People v. Sala

Citation695 N.Y.S.2d 169,258 AD2d 182
PartiesThe PEOPLE of the State of New York, Appellant-Respondent, v. Roger V. SALA and John W. Donovan, Respondents-Appellants. and Roger C. Sala, Respondent.
Decision Date29 July 1999
CourtNew York Supreme Court Appellate Division

Eliot Spitzer, Attorney-General (Joseph J. Hester of counsel), New York City, for appellant-respondent.

Eugene P. Devine, Public Defender (Theresa M. Suozzi of counsel), Albany, for Roger V. Sala, respondent-appellant.

Daniel G. Moriarty, Albany, for John W. Donovan, respondent-appellant.

Jeffrey S. Berkun, Albany, for Roger C. Sala, respondent.

Before: CARDONA, P.J., MERCURE, PETERS and SPAIN, JJ.

MERCURE, J.

Appeals (1) from a judgment of the Supreme Court (Sheridan, J.), rendered January 8, 1997 in Albany County, upon a verdict convicting defendant John W. Donovan of the crimes of scheme to defraud in the first degree, fraud in the sale of securities (16 counts) and grand larceny in the third degree (six counts), (2) from a judgment of said court, rendered January 8, 1997 in Albany County, upon a verdict convicting defendant Roger V. Sala of the crimes of scheme to defraud in the first degree, fraud in the sale of securities (16 counts), grand larceny in the third degree (six counts), failure to register as a commodity broker-dealer and failure to register as a commodity investment advisor, and (3) from an order of said court, entered January 8, 1997 in Albany County, which partially granted defendants' motions to set aside the verdict and dismissed certain counts of the indictment.

I

Following an investigation into the investment activities of codefendant First Meridian Planning Corporation, defendants and several other First Meridian officers and sales personnel were charged in a 39-count indictment with various crimes arising from the sale of financial plans consisting of numismatic coin portfolios, art portfolios and condominiums located in Florida and Indiana. Defendant Roger V. Sala (hereinafter the president) was First Meridian's president and chief operating officer, while defendants John W. Donovan and Roger C. Sala (hereinafter Sala), the president's son, worked with First Meridian in promoting the coin and art investment programs, respectively.

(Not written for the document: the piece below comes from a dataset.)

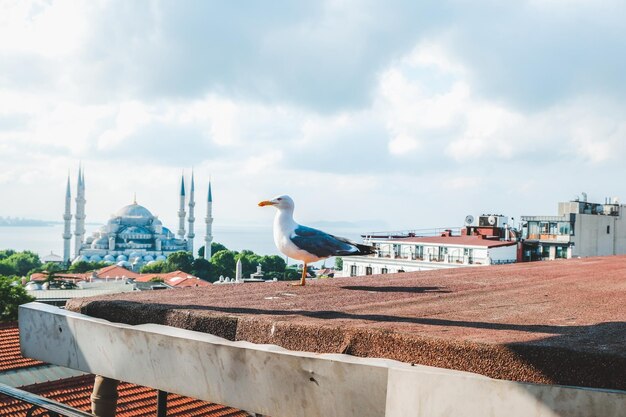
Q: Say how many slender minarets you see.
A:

The indictment alleged that defendants, who served on First Meridian's "investment advisory board", posed as objective financial planners qualified to provide each client with a personalized financial plan tailored to individual financial objectives. The brochures distributed to potential investors advertised that First Meridian's advisory board was "composed of experts [who were] disciplined and certified in various fields of financial counseling * * * to give our clients an objective analysis of their current financial situation and the direct route to achieving their goals", and that the advisory board's investment recommendations were "scrutinized by an independent attorney and accountant". Invariably, however, the advisory board recommended the identical financial plan to all clients.

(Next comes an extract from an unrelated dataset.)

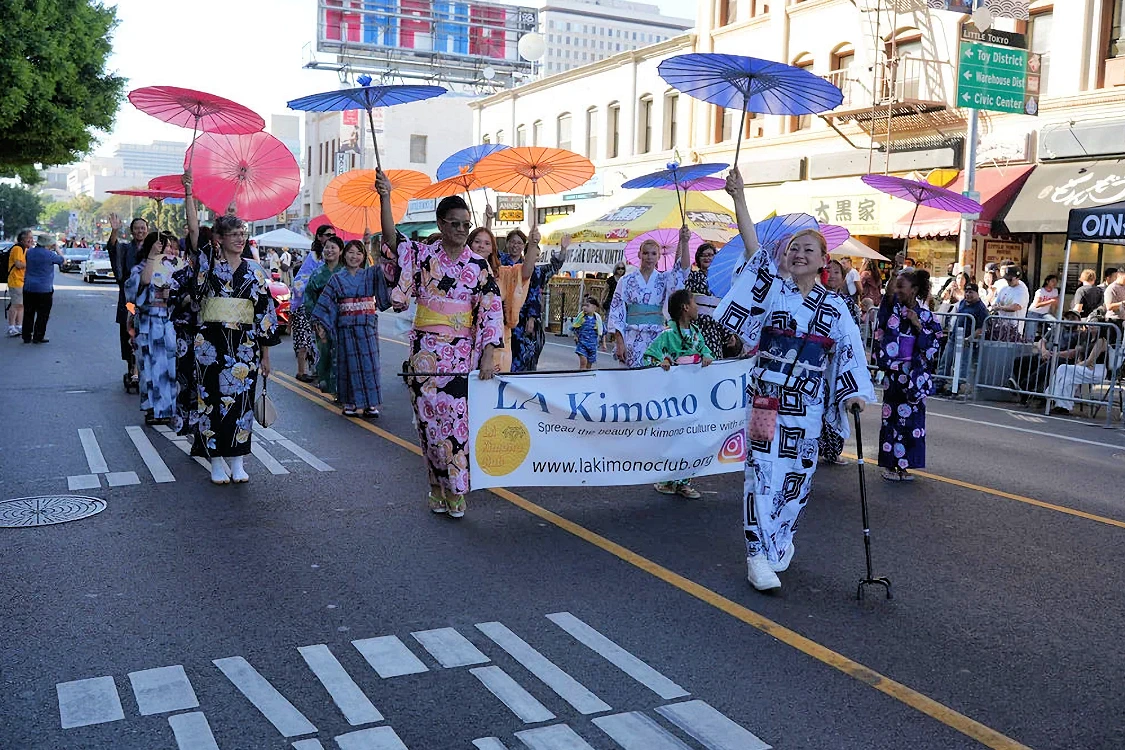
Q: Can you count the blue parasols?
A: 5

In marketing these financial plans to potential investors, First Meridian and its sales personnel represented leveraged purchases of rare coins, artwork and condominiums as low-risk, high-yield investments which could be purchased by placing a down payment and permitting First Meridian to arrange for the financing of the balance. The sales personnel consistently concealed from investors certain fees associated with the transactions, the large commissions received by First Meridian, the nonliquidity of the investments and the risks associated with the markets in rare coins, condominiums and artwork. In marketing the artwork portfolios, First Meridian represented that it controlled the artwork market through exclusive contracts with several artists who were managed by First Meridian's subsidiary, codefendant Meridian Arts, and whose works were offered as a part of First Meridian's financial plans. The art portfolios sold by First Meridian were portrayed as having "no risk" and a projected appreciation rate of 38% per year, a figure which, according to the People's art expert, lacked any factual basis. Investors were advised that they could sell or donate the artwork for a profit at the end of a three to five-year period, but were not informed of the limited resale market or that 65% of the purchase price was ultimately received by First Meridian as a commission (50%) and kickback from the artist (15%).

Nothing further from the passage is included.